[Opening GIVEN RECORDS section]

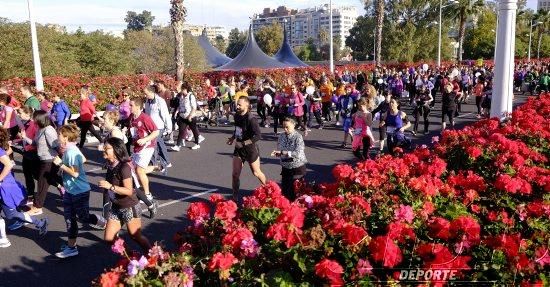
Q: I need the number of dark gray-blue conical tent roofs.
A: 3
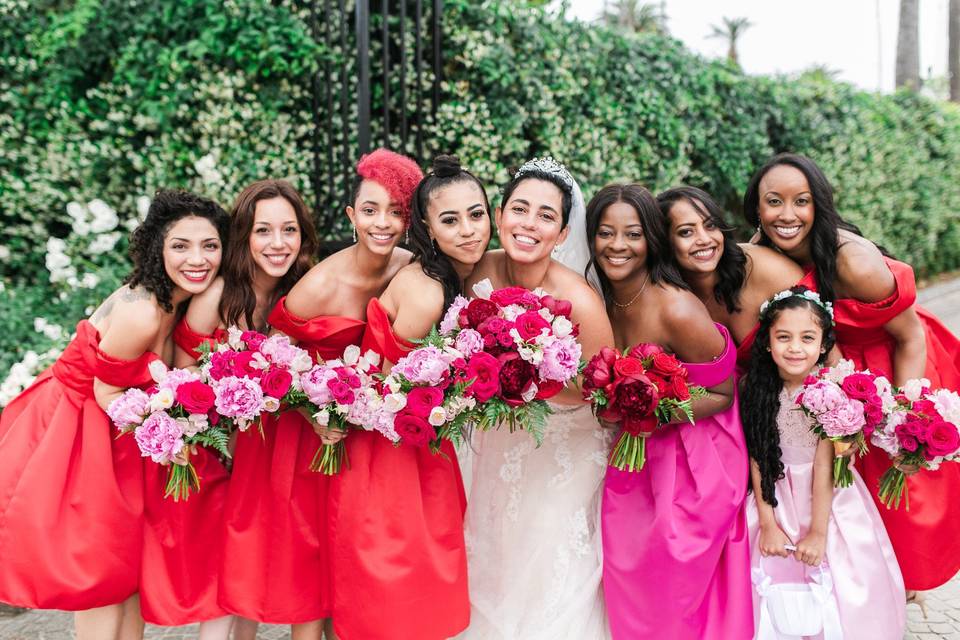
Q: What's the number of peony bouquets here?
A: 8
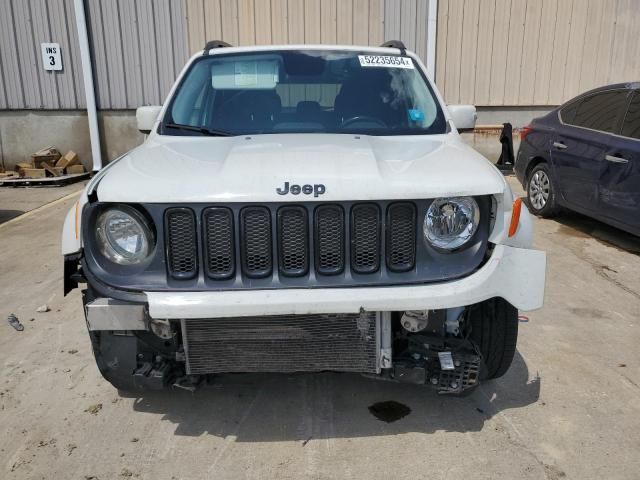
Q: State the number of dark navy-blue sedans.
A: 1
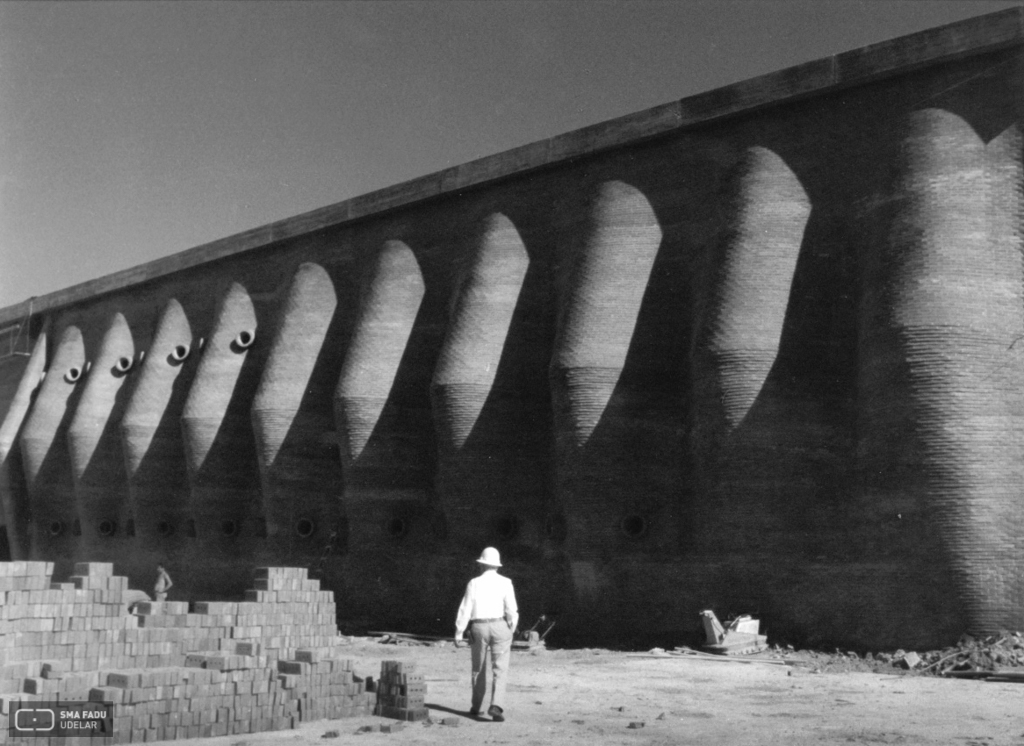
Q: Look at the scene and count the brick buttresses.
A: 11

[Closing GIVEN RECORDS section]
[Opening GIVEN RECORDS section]

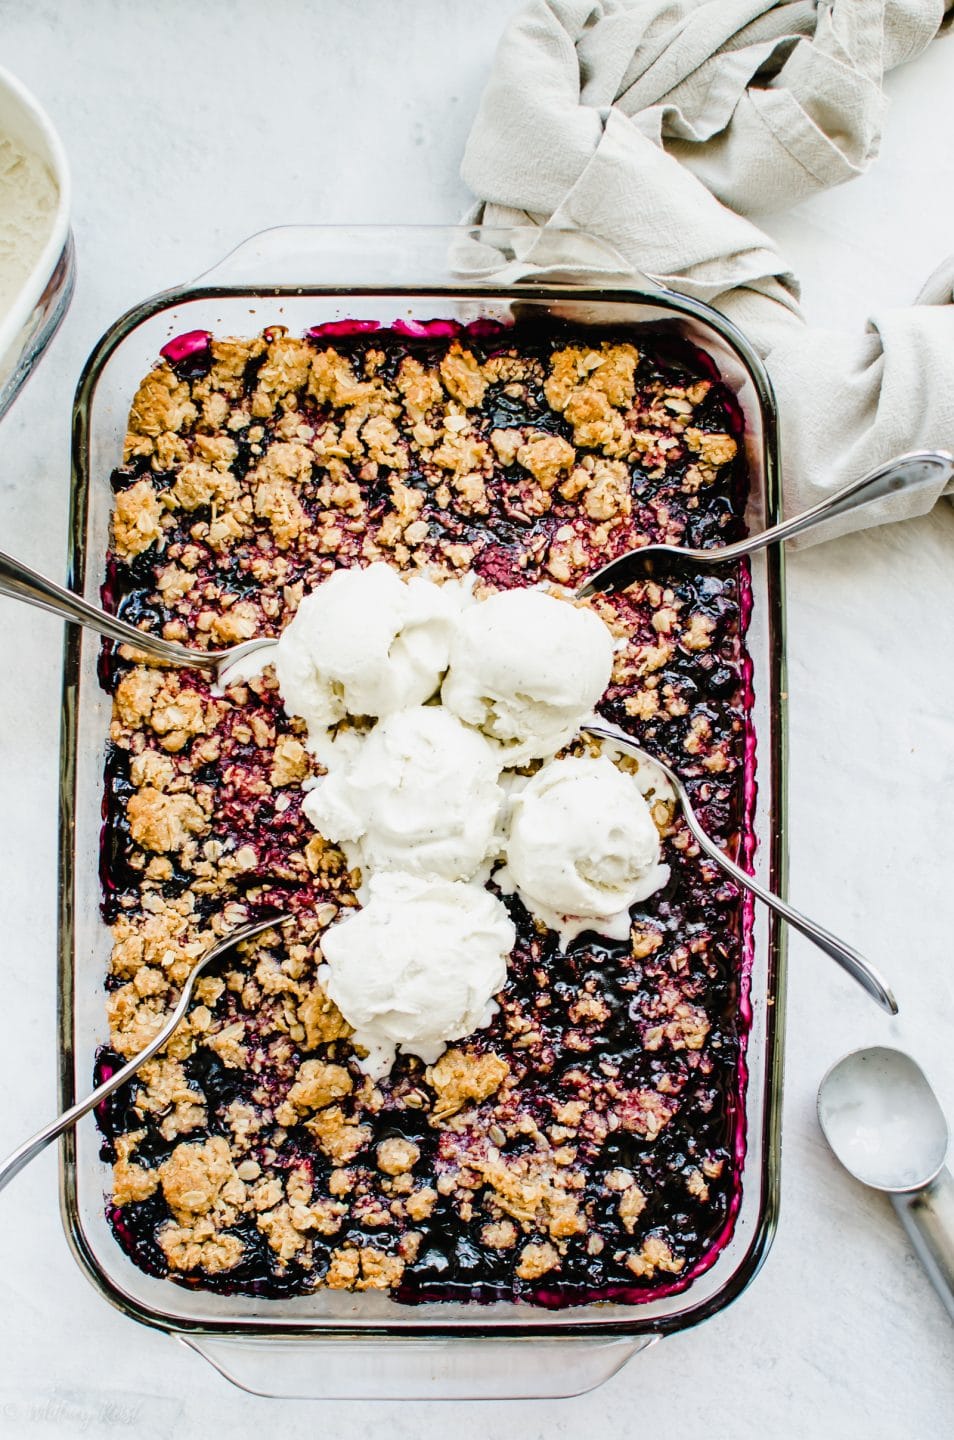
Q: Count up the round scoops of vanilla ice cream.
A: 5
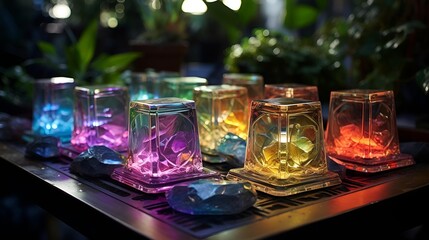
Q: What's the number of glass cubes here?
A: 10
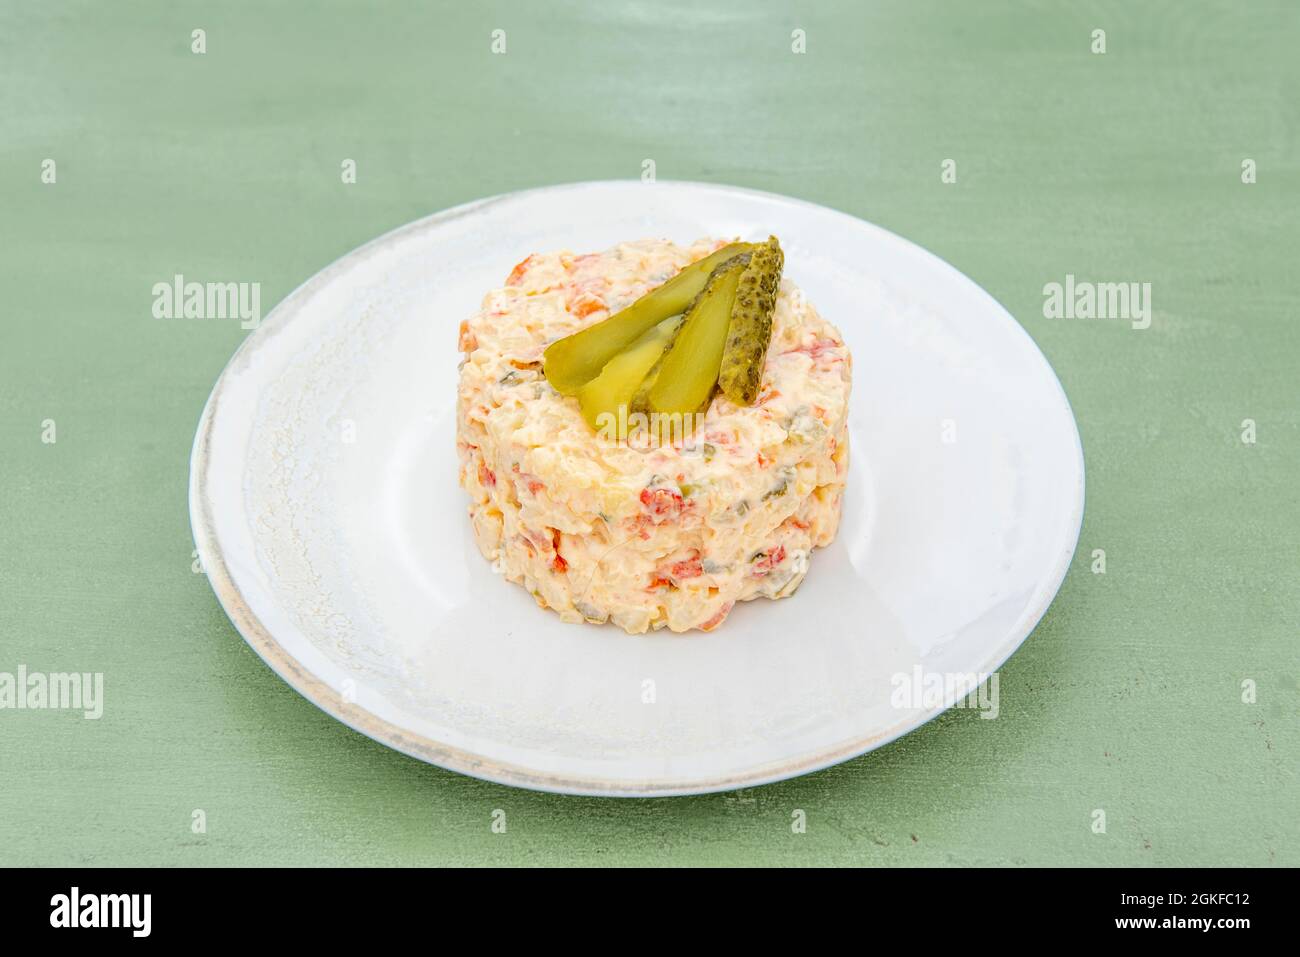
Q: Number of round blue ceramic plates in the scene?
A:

[Closing GIVEN RECORDS section]

» **WHAT IS EXPECTED**
For an answer, give a copy of every line in the listing that holds the word "dark".

» **TASK RESPONSE**
Q: I need the number of dark gray-blue conical tent roofs.
Q: State the number of dark navy-blue sedans.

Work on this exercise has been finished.